#### ACTIVITY
When the string "chairs" occurs in a line of the records, show that line.

#### STORED DATA
+---+

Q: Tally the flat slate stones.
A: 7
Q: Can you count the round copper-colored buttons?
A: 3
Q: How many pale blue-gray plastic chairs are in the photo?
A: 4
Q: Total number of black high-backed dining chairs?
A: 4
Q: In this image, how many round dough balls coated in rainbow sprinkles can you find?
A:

+---+

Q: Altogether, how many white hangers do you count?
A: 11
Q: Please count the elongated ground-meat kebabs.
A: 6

+---+

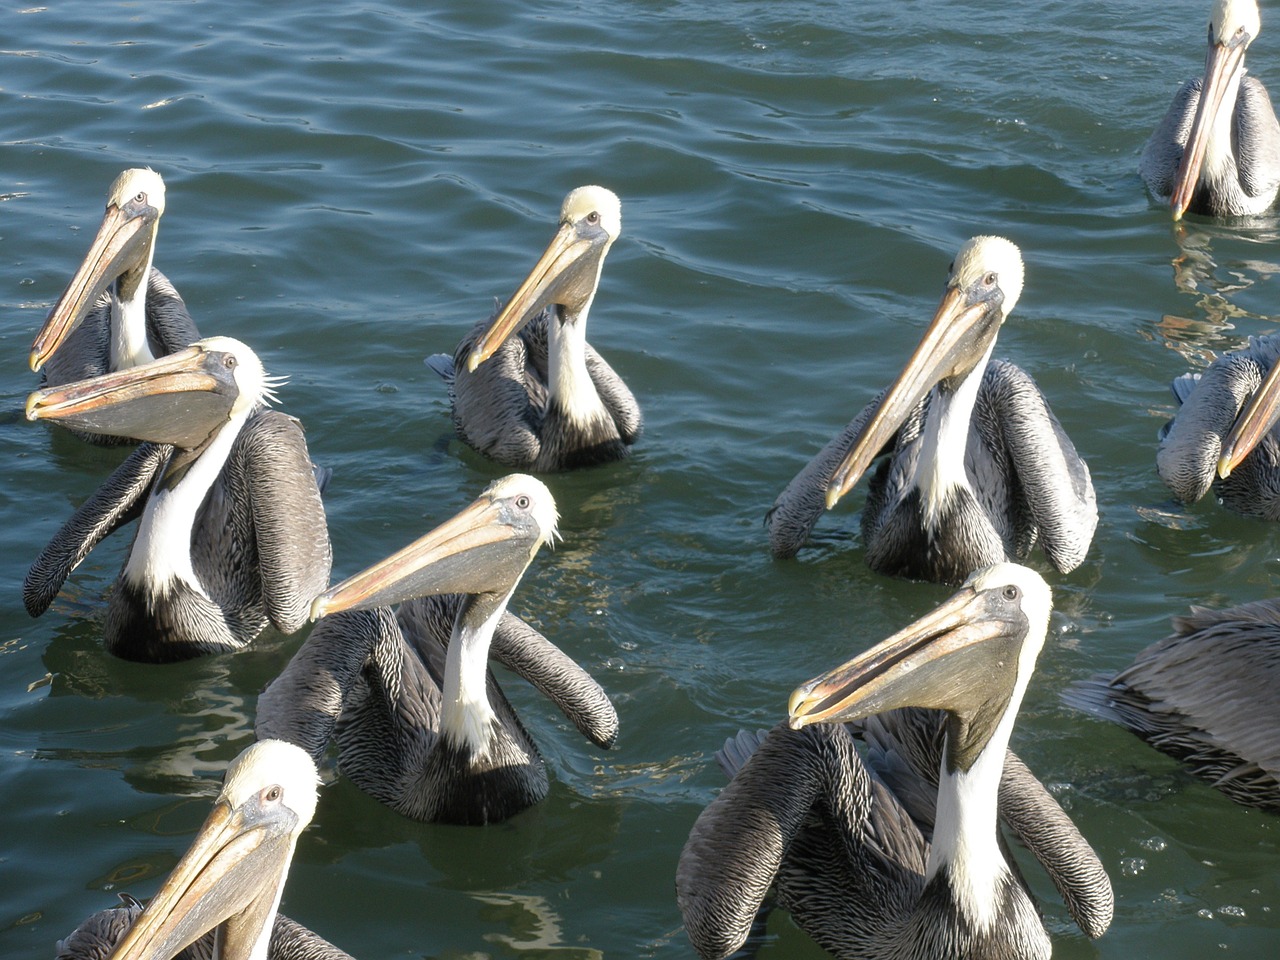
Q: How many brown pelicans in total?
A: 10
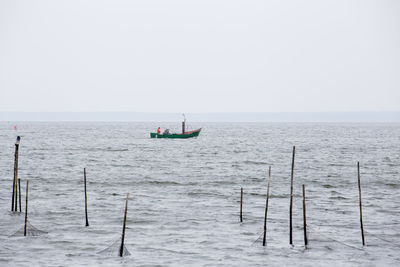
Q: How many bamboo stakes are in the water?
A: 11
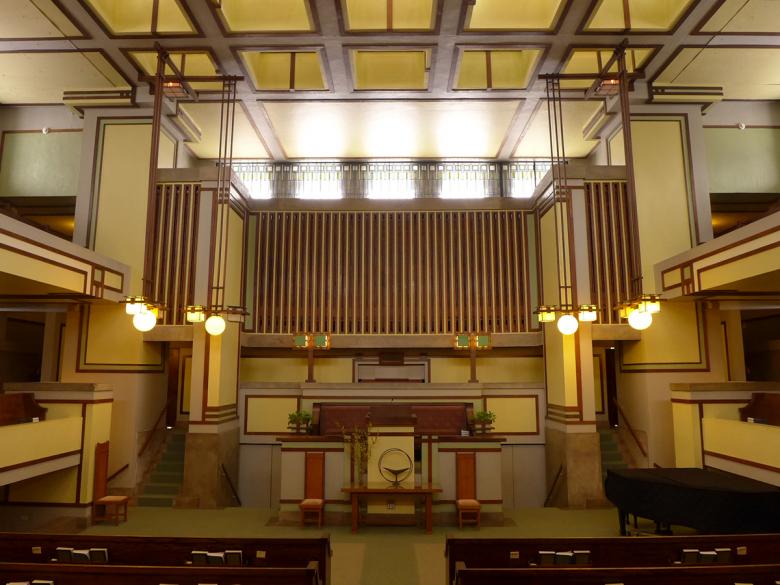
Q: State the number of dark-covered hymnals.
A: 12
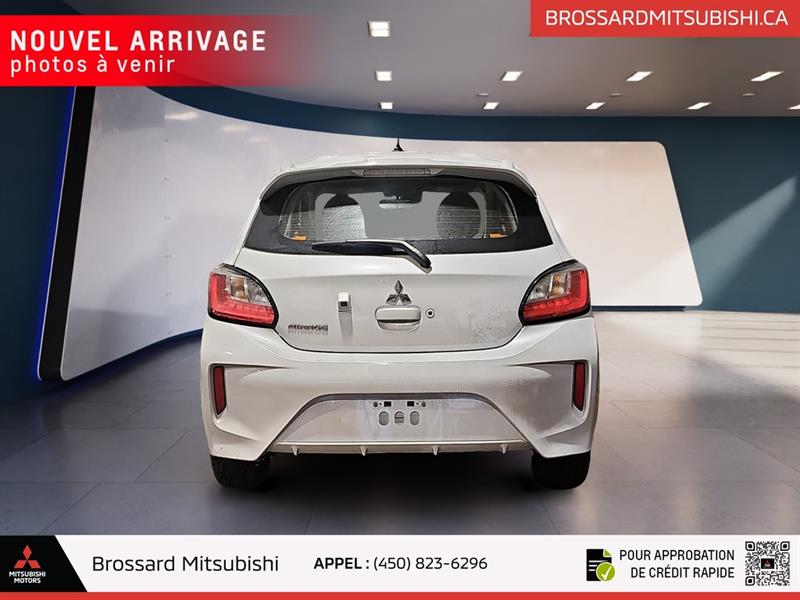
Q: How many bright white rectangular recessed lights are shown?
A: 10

+---+

#### SOLUTION TO THE EXERCISE
Q: How many pale blue-gray plastic chairs are in the photo?
Q: Total number of black high-backed dining chairs?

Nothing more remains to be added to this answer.